B. Scope of Application and Classification in the Doctrine of Conflict of Laws
3 For the entire IPRG, the concepts of Art. 20 IPRG apply equally to conflict of laws, jurisdiction rules, and recognition and enforcement. The norm is a substantive norm of IPR: there is no reference to a legal system for the determination of domicile, but this question is basically regulated immediately by Art. 20 IPRG. This may result in the otherwise applicable law (lex causae) determining a place other than domicile. According to the wording, Art. 20 IPRG applies only to natural persons. In contrast, Art. 21 IPRG applies to legal persons and trusts. In the scope of application of (autonomously interpreted) international treaties, Art. 20 IPRG does not apply - unless the convention explicitly refers to domestic law (such as Art. 59 para. 1 Lugano Convention).
4 For the determination of the applicable law, either the point in time fixed by the conflict-of-law rule or (without standardized fixation) the point in time of the judgment is decisive. However, the connecting factors of domicile, habitual residence and establishment are mobile or changeable, since they can be transferred to different states in the course of time. Thus, the problem of a change of statutes may arise.
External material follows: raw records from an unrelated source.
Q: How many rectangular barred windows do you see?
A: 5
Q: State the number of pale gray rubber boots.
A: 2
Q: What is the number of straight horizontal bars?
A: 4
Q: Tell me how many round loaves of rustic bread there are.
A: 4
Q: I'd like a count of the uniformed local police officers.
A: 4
With regard to the applicable law, such a change of statute is, in principle, relevant, i.e. a change of domicile occurring during the proceedings or during the relevant period leads, in principle, to the (co-)consideration of the law at the new domicile. According to prevailing doctrine and case law, it is basically sufficient for the determination of the (direct) international jurisdiction to be based on the occurrence of the lis pendens - a later transfer of the domicile or the habitual residence does not harm due to the perpetuatio fori. If jurisdiction did not already exist at the time of the lis pendens, it must exist at the latest at the time of the judgment (cf. Art. 59 para. 2 lit. b CCP). For indirect jurisdiction in the area of recognition and enforcement, the time at which the action is brought is generally decisive.
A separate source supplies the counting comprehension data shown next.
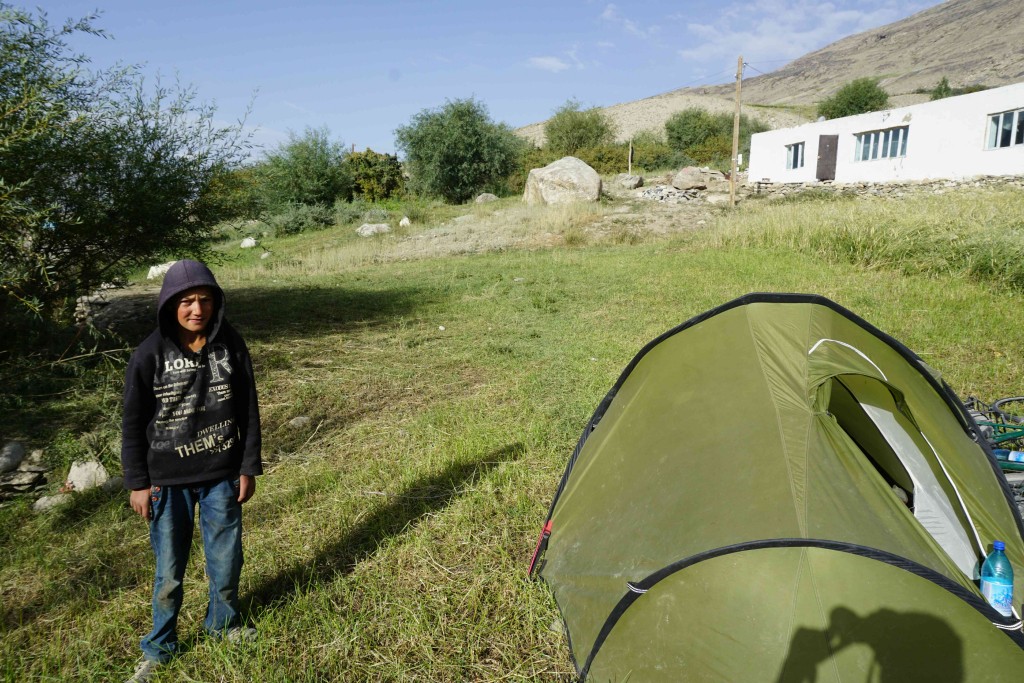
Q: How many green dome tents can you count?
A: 1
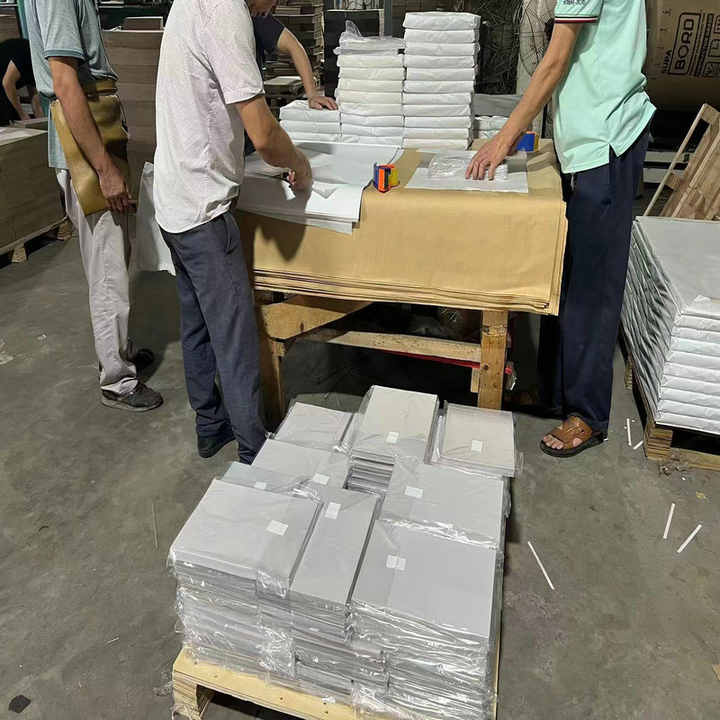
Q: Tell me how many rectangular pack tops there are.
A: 9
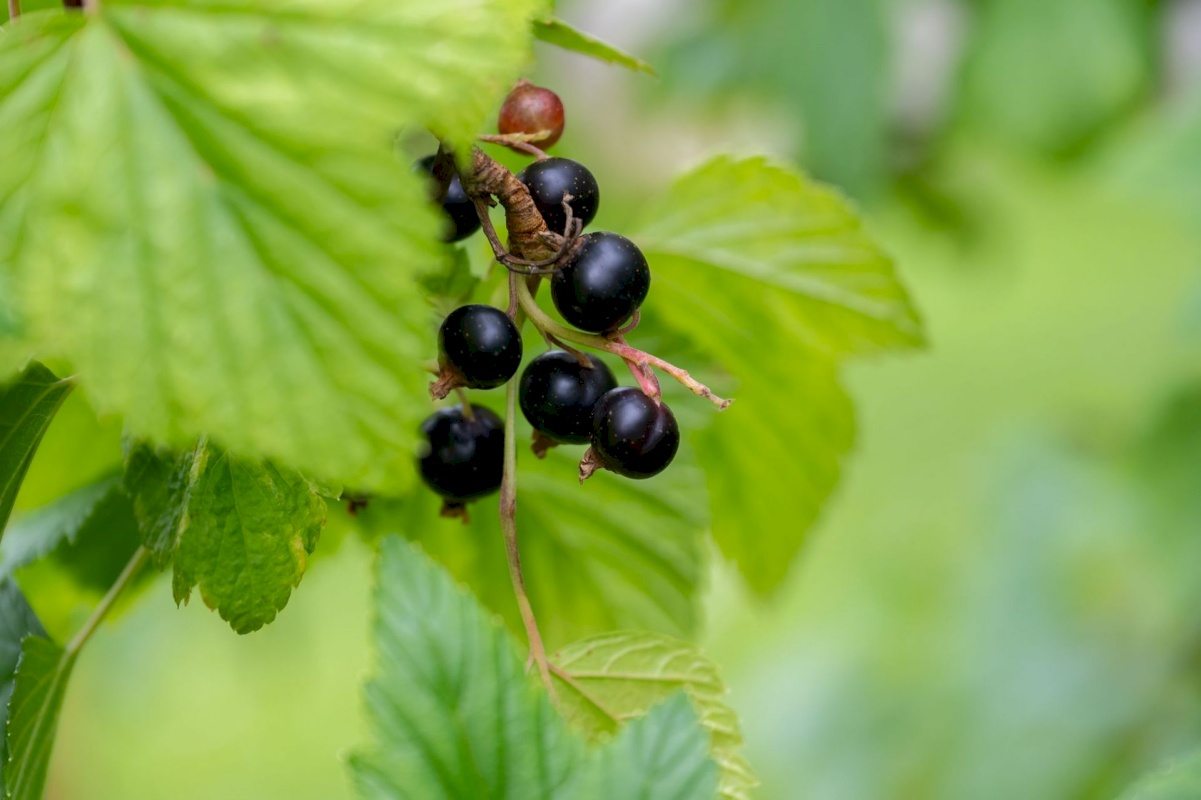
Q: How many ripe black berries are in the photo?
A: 7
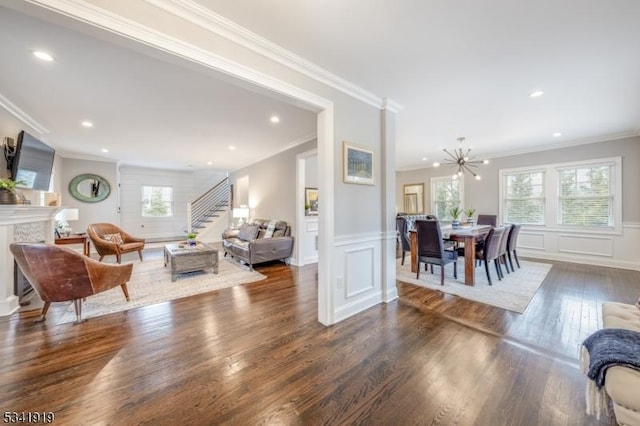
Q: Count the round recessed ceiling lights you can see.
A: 9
1. Relevance in International Civil Procedure Law
5 The concepts of domicile, habitual residence and establishment under the ICCPR refer only to a specific state as a superior territorial unit, but not to a specific constituent state or even a specific place. However, local jurisdiction is assessed according to the IPRG if a court in Switzerland has international jurisdiction (cf. Art. 1 para. 1 lit. a IPRG). If, on the other hand, the IPRG declares Swiss courts to lack jurisdiction, it does not at the same time also regulate the (local) jurisdiction of the foreign court; rather, the relevant foreign laws must be consulted to determine jurisdiction. If the IPRG wants or has to regulate the local jurisdiction within the country of domicile (especially if the domicile is in Switzerland), Art. 20 IPRG is also relevant for this (e.g. for Art. 2 IPRG). Also for indirect jurisdiction, Art. 20 IPRG may be invoked under certain circumstances, whereby jurisdiction in the state of judgment according to Art. 26 lit. a IPRG is sufficient - a closer localization with regard to the jurisdiction of the court is not necessary.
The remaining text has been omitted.